Exercise objective:
Your whole answer should be the number of lines in the material below that include the word "count".

(Task data)

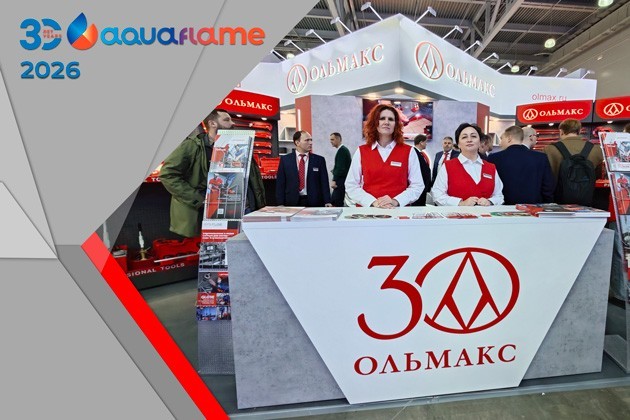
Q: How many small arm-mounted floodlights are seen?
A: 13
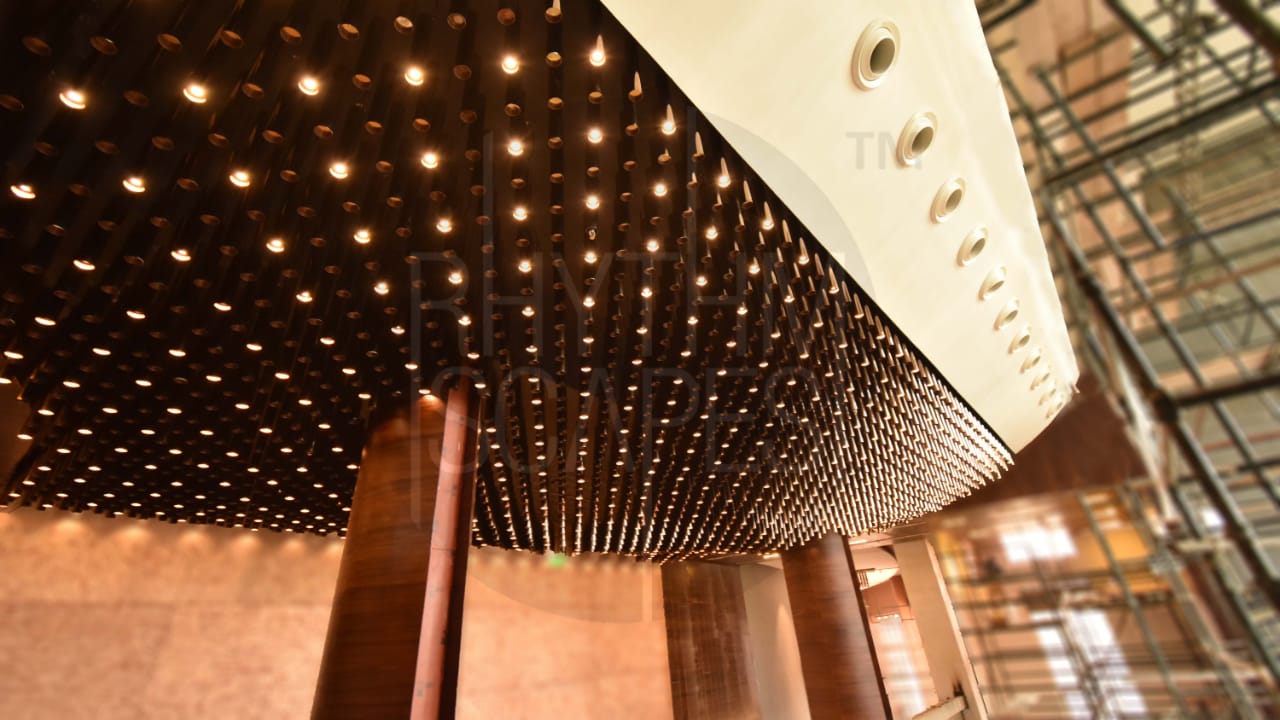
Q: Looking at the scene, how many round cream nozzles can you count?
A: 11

(End Task data)
(Task data)

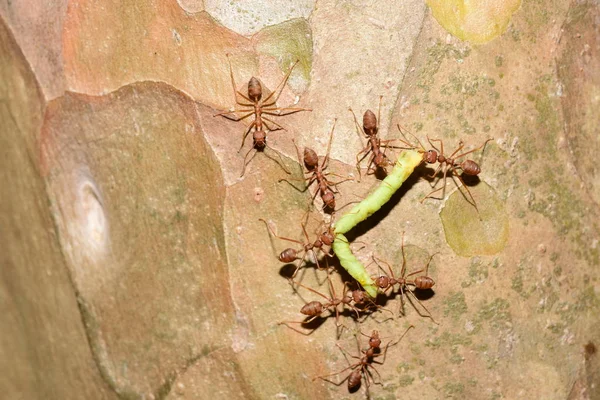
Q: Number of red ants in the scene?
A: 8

(End Task data)
(Task data)

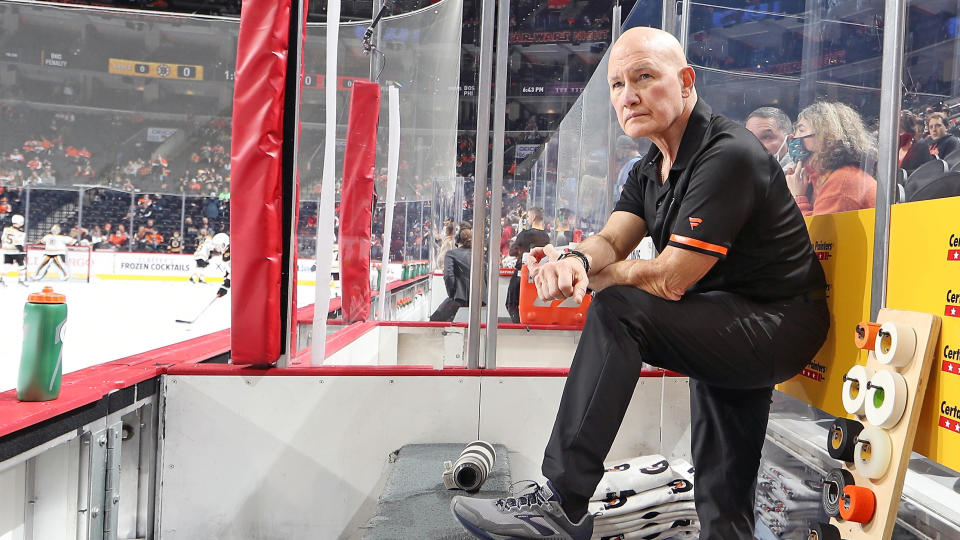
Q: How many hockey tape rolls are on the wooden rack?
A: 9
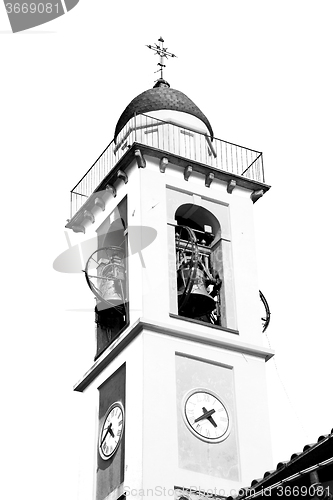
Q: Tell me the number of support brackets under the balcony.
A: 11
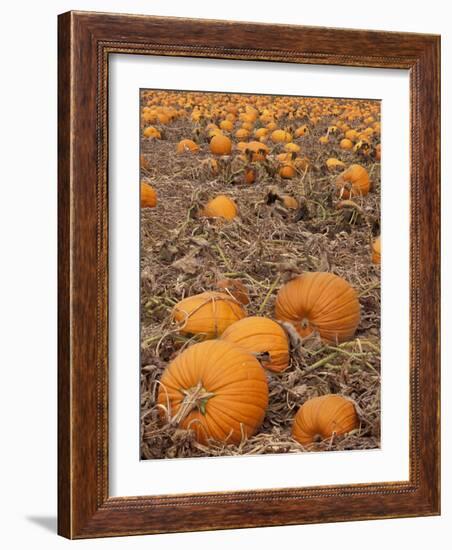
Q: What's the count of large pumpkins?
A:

(End Task data)

Result:
2